これまでオーガニックコスメのメイクアップは、「発色が良くない」「粒子が細かくない」「長持ちしない」というように、肌には優しいが、デメリットが多いとに思われてきた。オーガニックコスメ先進国のドイツにおいても、オーガニックのスキンケアは豊富だが、メイクアップ専用のブランドはあまり耳にしない。多くのドイツ人女性はノーメイクもしくはアイメイクといったシンプルなメイクを好むことも、オーガニックでありながらハイパフォーマンスなメイクアップがなかなか誕生しなかった一因かもしれない。

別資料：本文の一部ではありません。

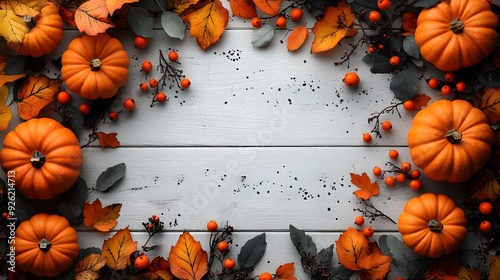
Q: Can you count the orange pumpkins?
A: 7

そんな中で、発色の良さと耐久性を兼ね揃えた画期的なオーガニックコスメとして一目置かれているのが「ウント グレーテル(UND GRETEL)」だ。同ブランドはメイクアップアーティストのクリスティーナ・ロス(Christina Roth)とマーケティング専門家のステファニー・デットマン(Stephanie Dettmann)が2015年にベルリンで設立。現在、ベルリン有数のセレクトショップ「アンドレアス・ムルクディス(ANDREAS MURKUDIS)」やコスメチェーンの「ダグラス(DOUGLAS)」などで取り扱われている。

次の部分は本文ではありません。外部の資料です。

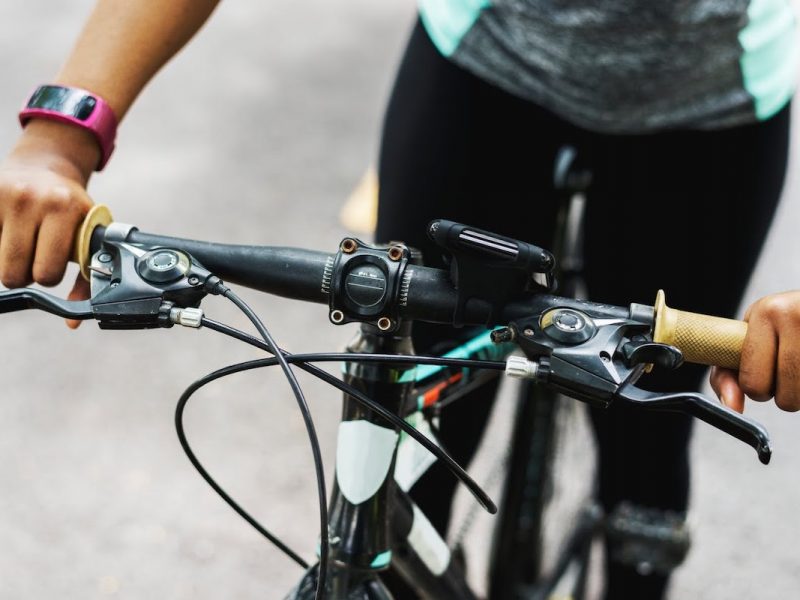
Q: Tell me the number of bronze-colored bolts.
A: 4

同ブランドは、BDIH認証(医薬品化粧品商工業企業連盟が2000年にドイツで発足したオーガニック化粧品認定のガイドライン)、もしくはヨーロッパの主要オーガニック認証機関による統一基準「コスモス認証(COSMOS-Standard)」を得た成分のみを使用。可能な限り有機栽培された植物由来の原料を選び、動物由来の原料は生きている動物からえられるもののみを用いる。そのほか、動物実験の禁止や化学合成の色素・香料・石油由来原料不使用などにこだわる。厳しい基準をクリアしながらも高い機能性を実現し、話題を集めている。
「ウント グレーテル」のもう一つの魅力は、製品を自由にミックスして使える点だ。例えば、ペンシル型のクリームカラー“LUK(ラック)”は “BRONZE01”を眉上に塗ると額に立体感を与える効果があり、新色の“PEARL03”はアイシャドウとミックスして使うと奥行きを作ることができる。他にも、リップグロスとアイシャドウを混ぜたり、自由自在に自分好みのカラーやテクスチャー、用途に合わせてミックスでき、その斬新さが幅広い年齢層から人気を得ている。筆者もオーガニックコスメを愛用しているが、「ウント グレーテル」はこれまでのオーガニックコスメの常識を覆す、次世代メイクアップといえる。